Luftabwehr „verbessern und stärken“
Putin lobte am Donnerstag die Erfolge seiner Streitkräfte auf dem Schlachtfeld angesichts des wachsenden Selbstbewusstseins der Ukraine. Auf die Frage, ob Russlands Offensive gegen die Ukraine zu einer „strategischen Katastrophe“ geworden sei, antwortete Putin, dass Russland „entlang der gesamten Kontaktlinie vorrückt“.

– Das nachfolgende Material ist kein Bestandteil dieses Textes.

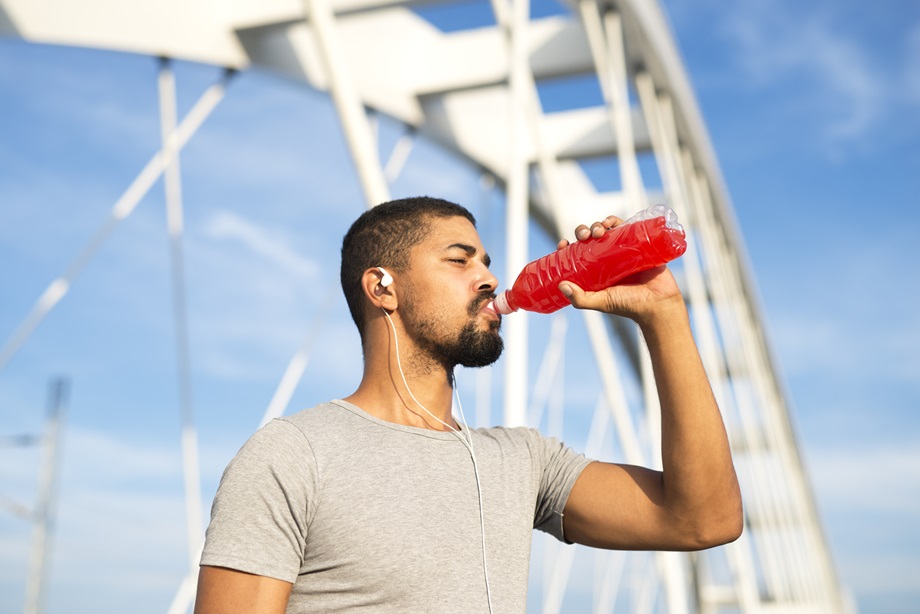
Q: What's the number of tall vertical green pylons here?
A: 0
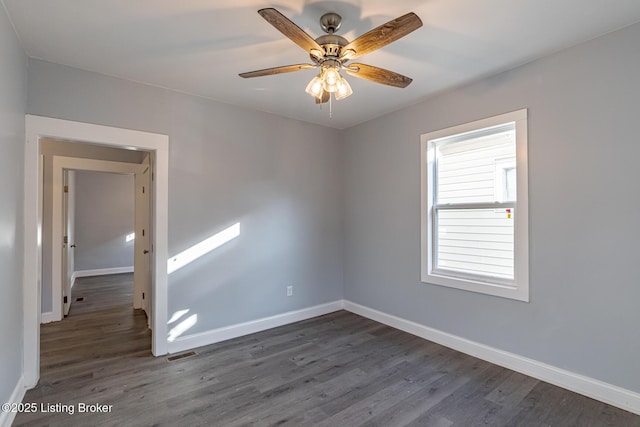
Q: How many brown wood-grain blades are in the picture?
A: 5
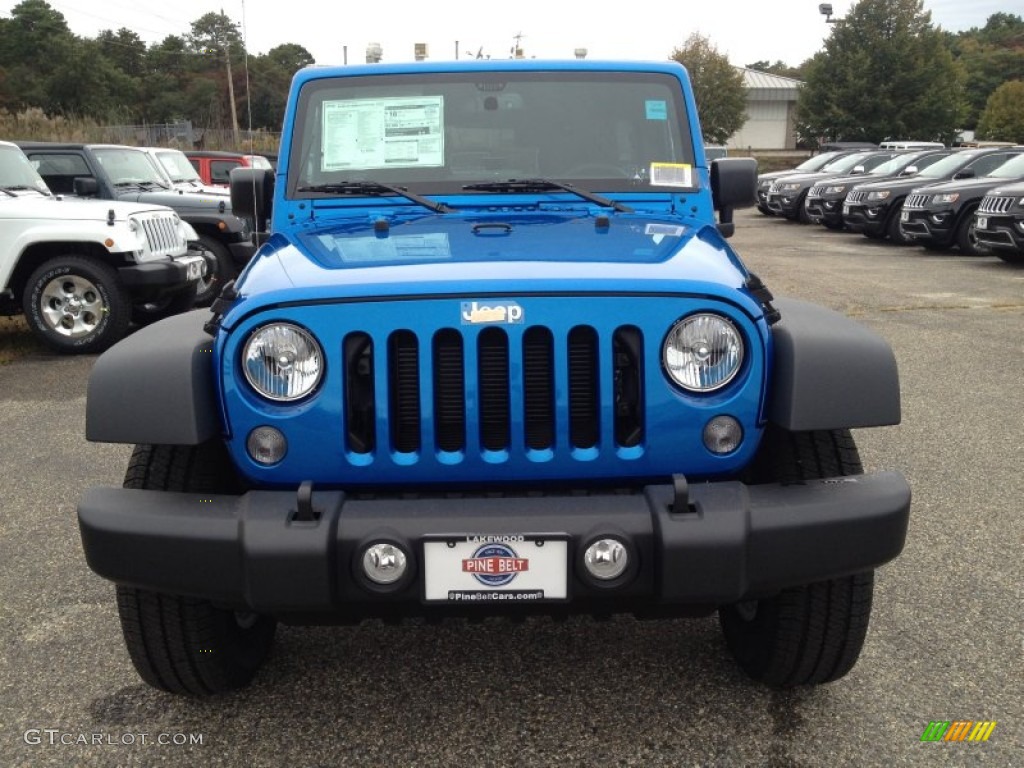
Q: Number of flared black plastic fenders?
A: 2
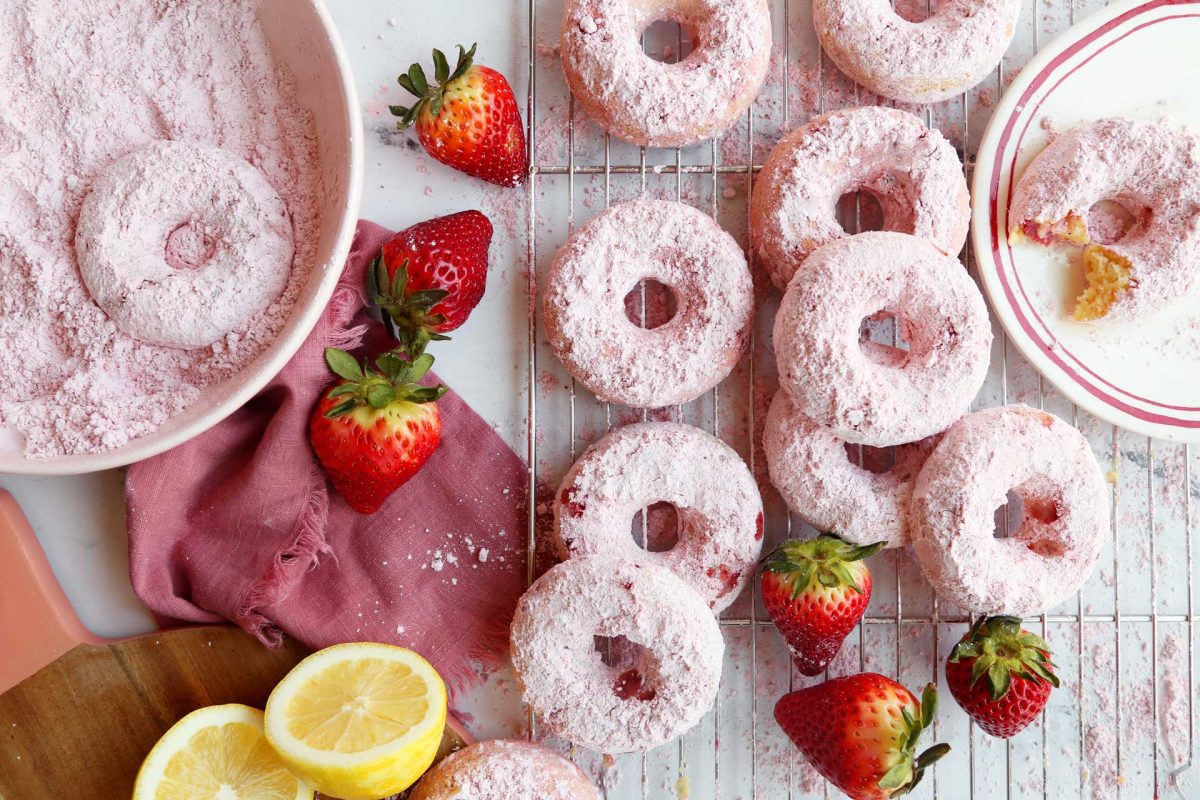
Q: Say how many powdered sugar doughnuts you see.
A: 12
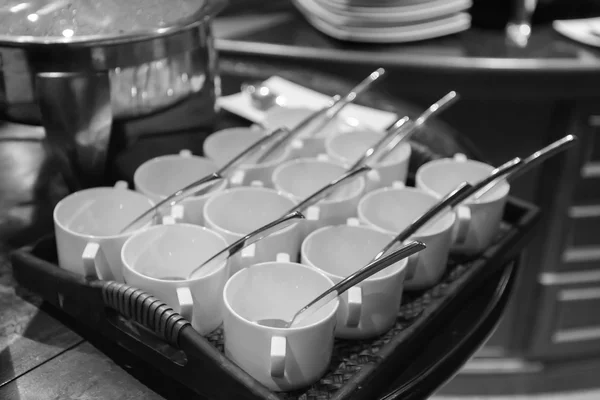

Das Tempo des russischen Vormarsches hat sich seit Ende 2025 verlangsamt, und aktuelle Daten zeigen, dass die Ukraine gegenüber Russland wieder Boden gutgemacht hat. Laut einer AFP-Analyse von Daten des Institute for the Study of War (ISW) hat die Ukraine im Mai zum zweiten Mal in Folge mehr Territorium zurückerobert, als sie an die russischen Streitkräfte verloren hatte.
Putin räumte zudem ein, dass Russland seine Luftabwehrsysteme verbessern müsse. Er äußerte sich einen Tag, nachdem ukrainische Drohnen einen Ölterminal und einen Marinestützpunkt in Sankt Petersburg angegriffen hatten, gerade als das Sankt Petersburger Internationale Wirtschaftsforum (SPIEF) – auch als «russisches Davos» bezeichnet – eröffnet wurde.
„Russland verfügt über ein Luftabwehrsystem. Ja, wir müssen es verbessern. Ja, wir müssen es stärken. Und das werden wir tun“, sagte der russische Staatschef.